Top of Data for the task

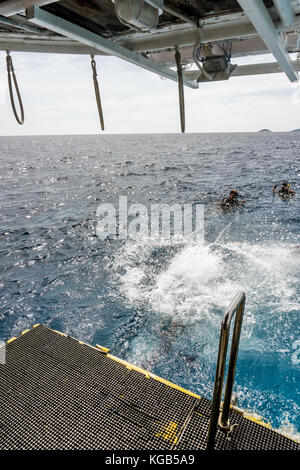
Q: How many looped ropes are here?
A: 3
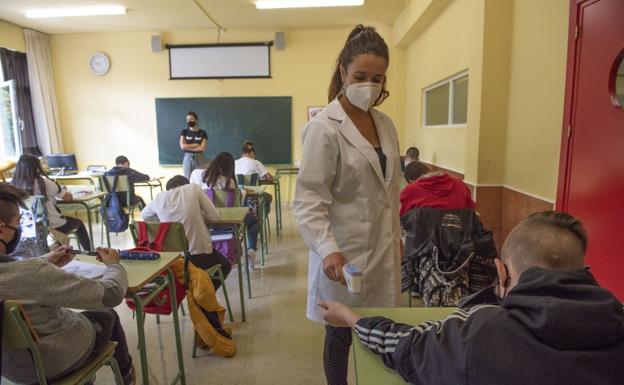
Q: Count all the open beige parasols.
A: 0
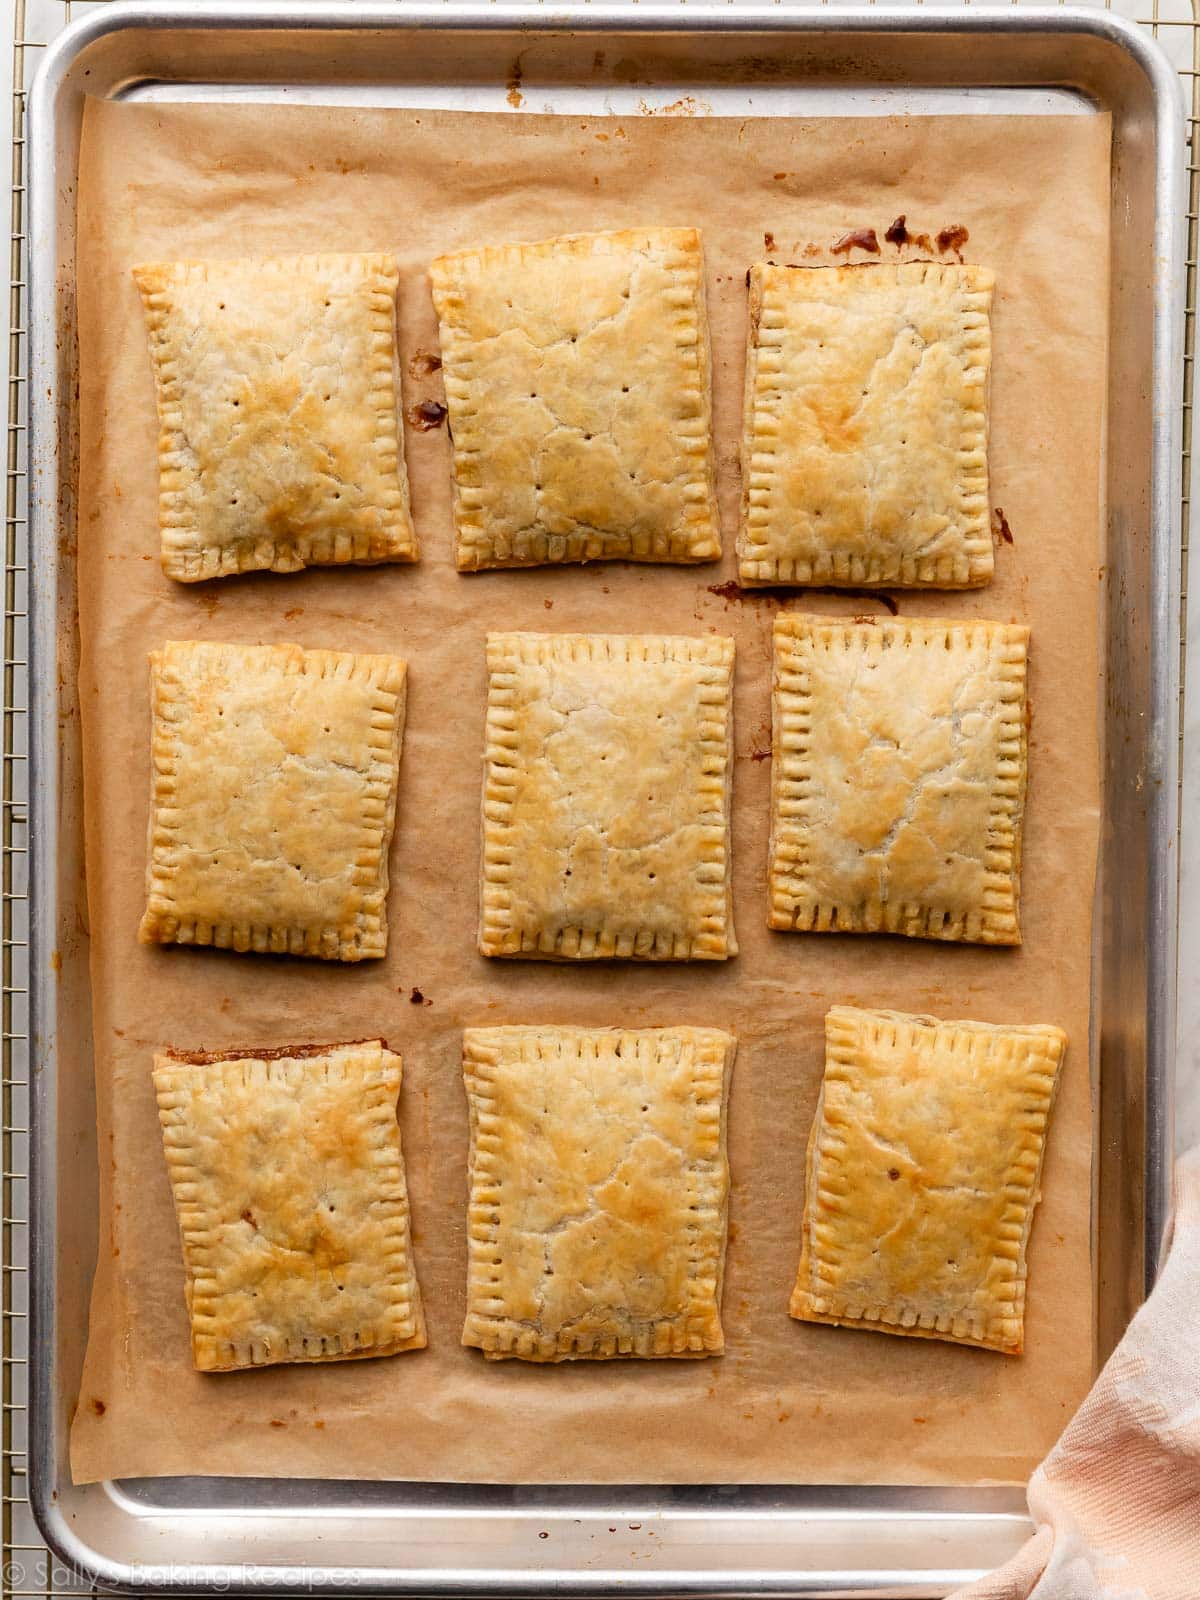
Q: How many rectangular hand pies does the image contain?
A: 9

Bottom of Data for the task

• Problem statement
Read each line of the data and count the ones that include "many", answering with the number alone.

• Task answer
2